L’entrée non annoncée des Pays-Bas dans le capital du groupe aérien Air France-KLM a provoqué sans surprise des réactions au sein de la holding et en France, le cours de l’action dévissant hier à -11,7%. La paix apparemment signée la semaine dernière n’est plus qu’un lointain souvenir.

Le Conseil d’administration d’Air France-KLM réuni le 27 février 2019 a déclaré dans un communiqué avoir pris acte de la prise de participation de 12,68% de l’Etat néerlandais dans le capital du Groupe, « sans aucune concertation ». Cette opération intervient « au moment où, après discussions avec ses partenaires dont l’Etat néerlandais, le Groupe avait approuvé à l’unanimité, dans un esprit de dialogue et d’ouverture, les règles de sa nouvelle organisation managériale sous le leadership de Benjamin Smith, Directeur général d’Air France-KLM ». Le Groupe souligne en outre qu’il « s’apprêtait également à confirmer ses engagements vis-à-vis de l’Etat néerlandais visant à renforcer le développement de Schiphol comme hub européen et soutenir le développement de KLM ». Le CA sera donc « très vigilant sur les conséquences de cette prise de participation pour le Groupe, ses collaborateurs, sa gouvernance et la perception du marché. Il fera en sorte que celle-ci n’affecte pas la nouvelle dynamique du Groupe et de ses compagnies, impulsée par le Directeur général du Groupe ». Et appelle l’ensemble des dirigeants et des équipes « à se concentrer sur le développement des activités commerciales et l’amélioration opérationnelle, pour qu’Air France-KLM reprenne sa place de leader du transport aérien européen ».

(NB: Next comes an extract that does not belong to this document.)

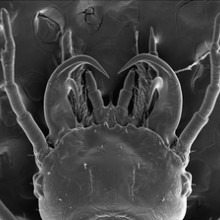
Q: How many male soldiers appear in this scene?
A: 0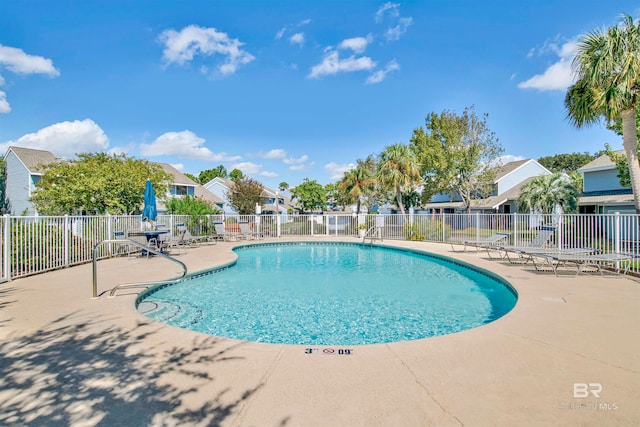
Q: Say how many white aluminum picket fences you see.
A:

Les réactions politiques françaises ont été nettement moins diplomatiques : le ministère des finances à dénoncé « une opération inamicale et une forme de duplicité de l’Etat hollandais », après avoir initialement avoir pris acte de la prise participation, Bruno Le Maire déclarant qu’il est « essentiel de respecter les principes de bonne gouvernance et qu’Air France-KLM soit géré dans l’esprit de son intérêt social sans interférence étatique nationale ». Même si Paris a soutenu la stratégie de Ben Smith de renforcer la coopération entre Air France et KLM via une gouvernance « simplifiée et améliorée », tandis que le patron de cette dernière défendait son autonomie actuelle, menaces de grève des employés à l’appui (il a conservé son poste, mais a dû accepter la présence de Ben Smith au Conseil de surveillance de KLM). Avec pour argument le fait que KLM est responsable de 80% du résultat d’exploitation de 1332 millions d’euros affiché pour l’année 2018.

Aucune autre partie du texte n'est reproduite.